- Work instructions -
Return all of the following entries as written, but without the images.

Stored data
Content starts

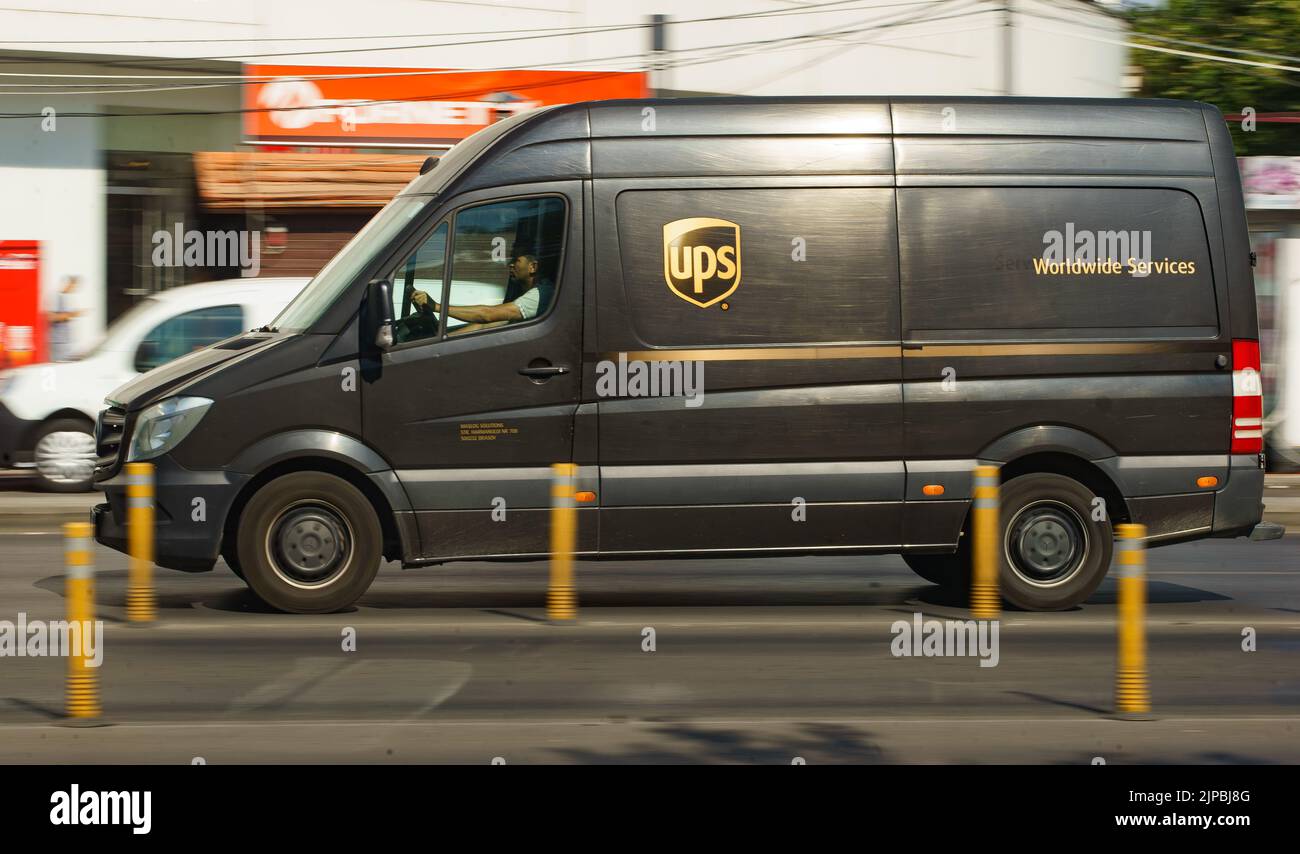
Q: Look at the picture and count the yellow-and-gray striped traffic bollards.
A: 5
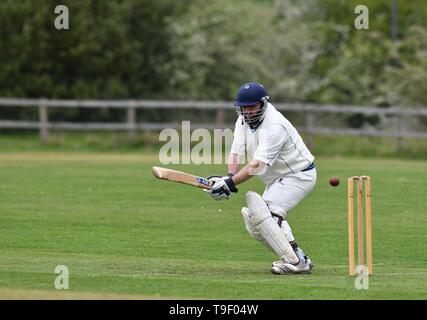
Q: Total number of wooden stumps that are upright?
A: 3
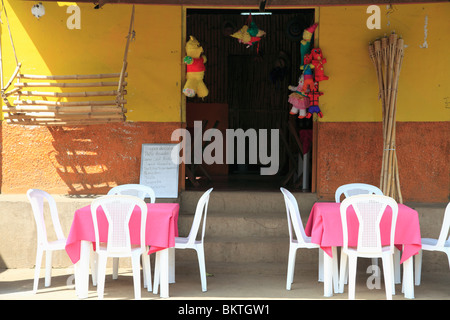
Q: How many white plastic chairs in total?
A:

Content ends

- The answer -
Q: Look at the picture and count the yellow-and-gray striped traffic bollards.
A: 5
Q: Total number of wooden stumps that are upright?
A: 3
Q: How many white plastic chairs in total?
A:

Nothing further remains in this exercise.